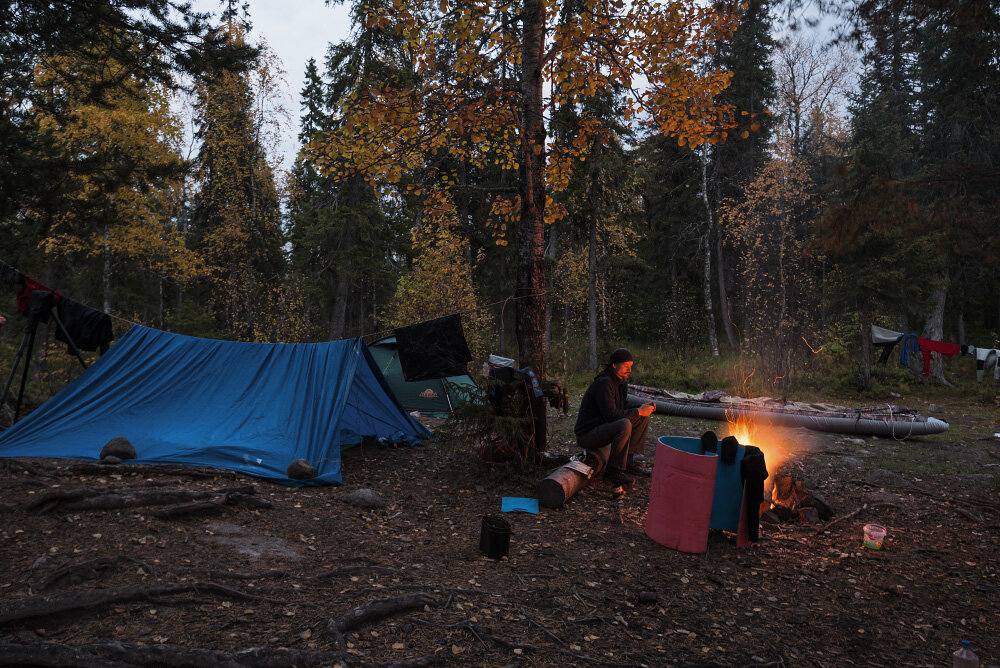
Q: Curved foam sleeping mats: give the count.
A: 1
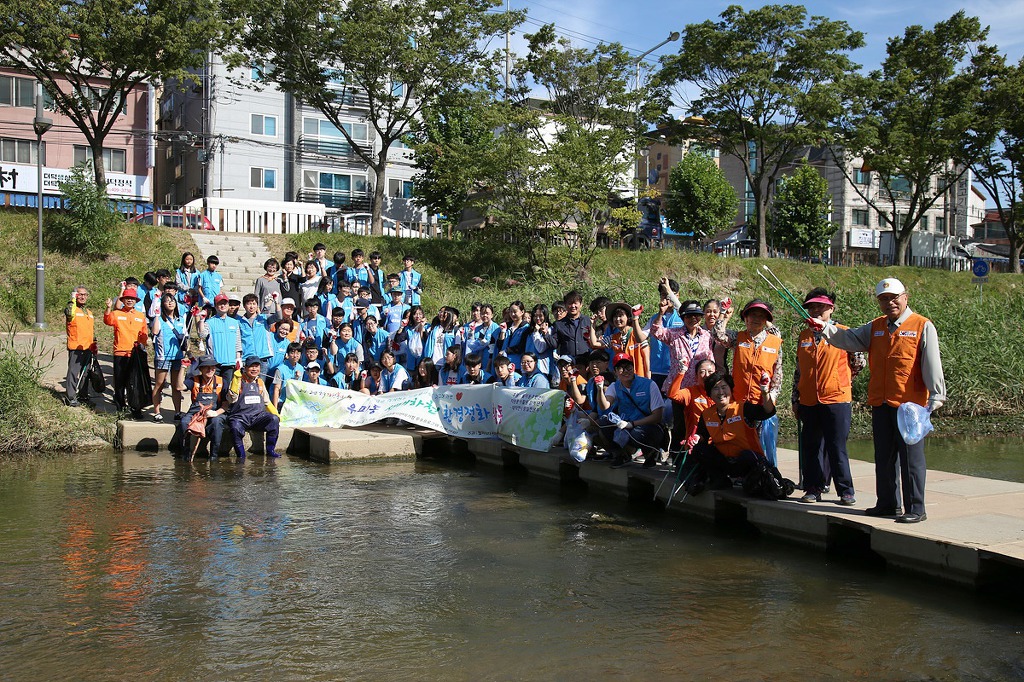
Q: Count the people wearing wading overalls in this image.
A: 2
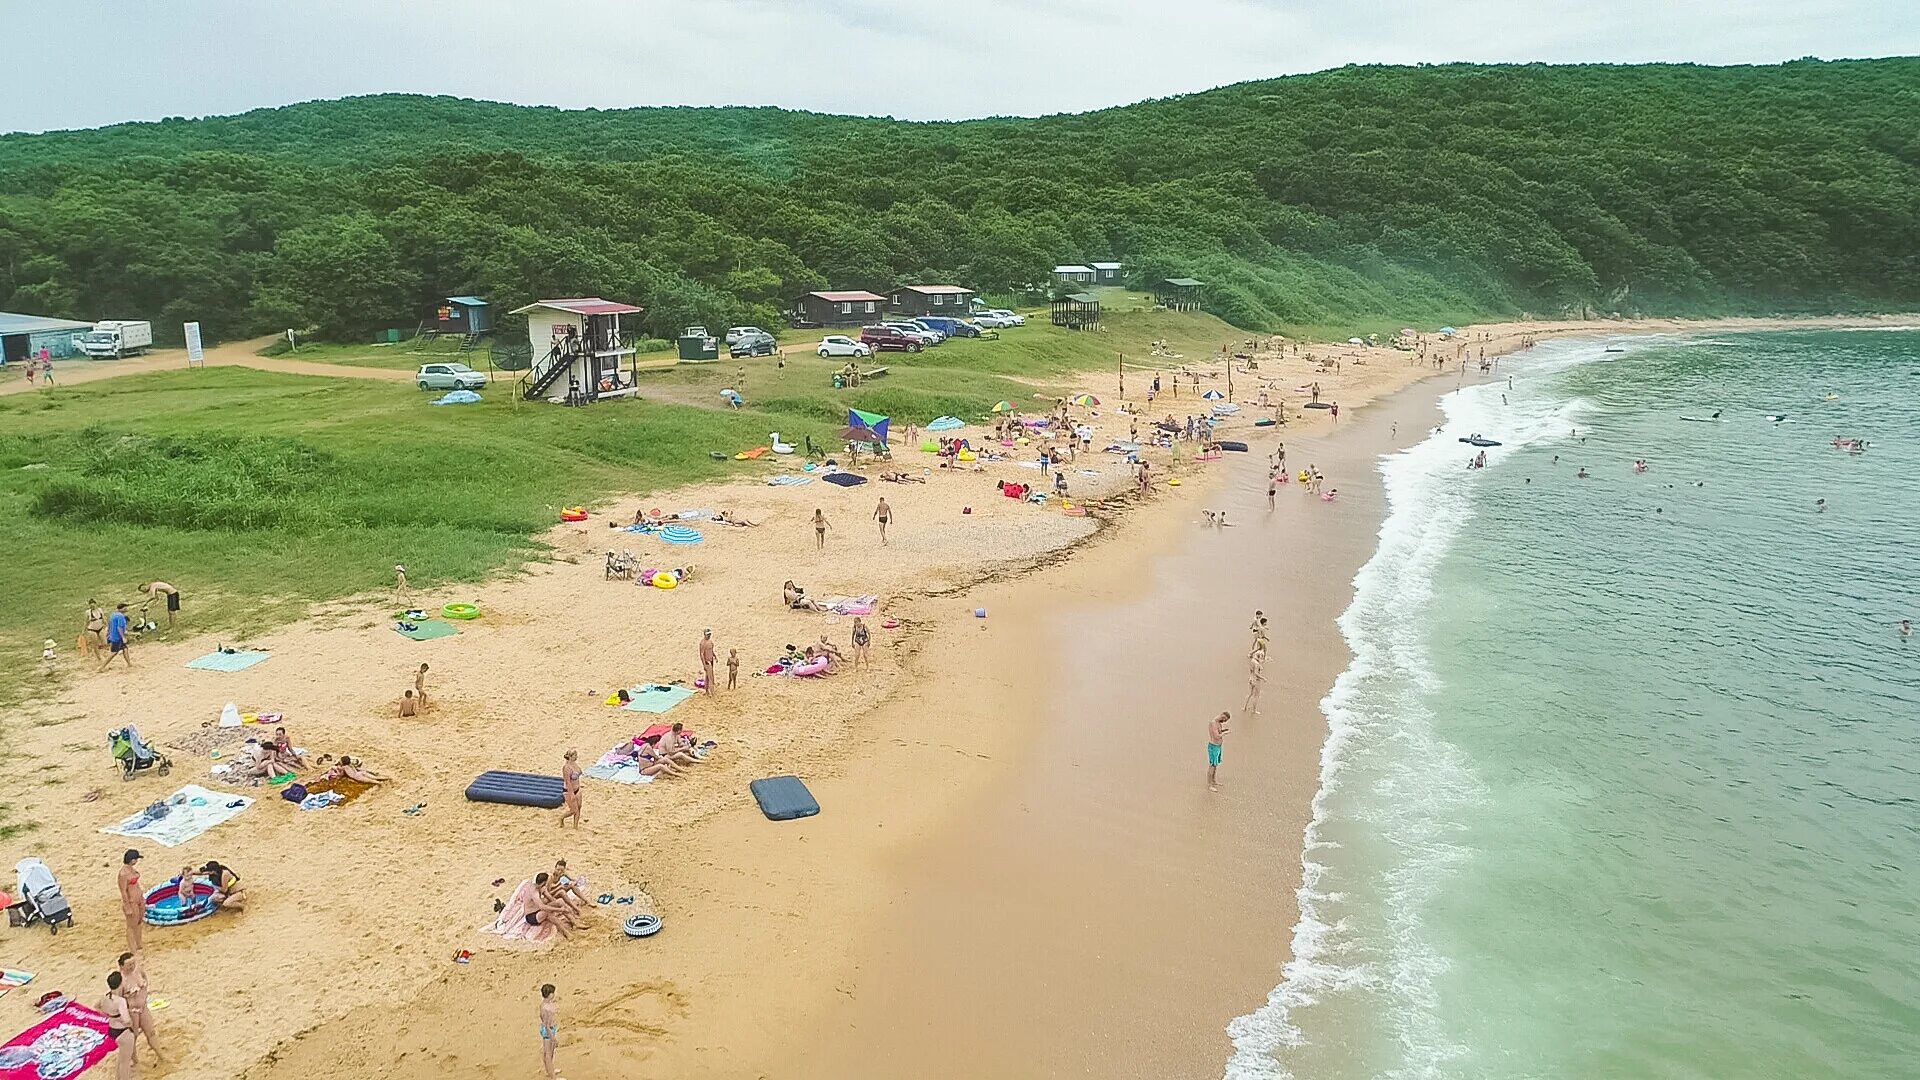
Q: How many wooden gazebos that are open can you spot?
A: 2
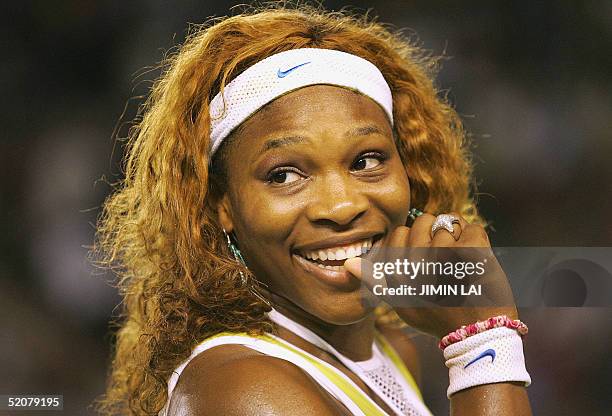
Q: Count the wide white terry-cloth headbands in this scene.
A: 1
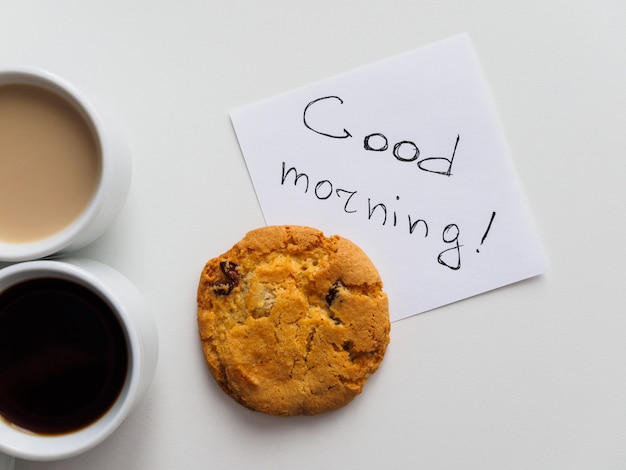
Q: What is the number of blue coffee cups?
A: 0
########
◆ What to do
Output everything in the material exactly. Pictures stay out of it.

◆ Answer to this problem
Q: Curved foam sleeping mats: give the count.
A: 1
Q: Count the people wearing wading overalls in this image.
A: 2
Q: How many wooden gazebos that are open can you spot?
A: 2
Q: Count the wide white terry-cloth headbands in this scene.
A: 1
Q: What is the number of blue coffee cups?
A: 0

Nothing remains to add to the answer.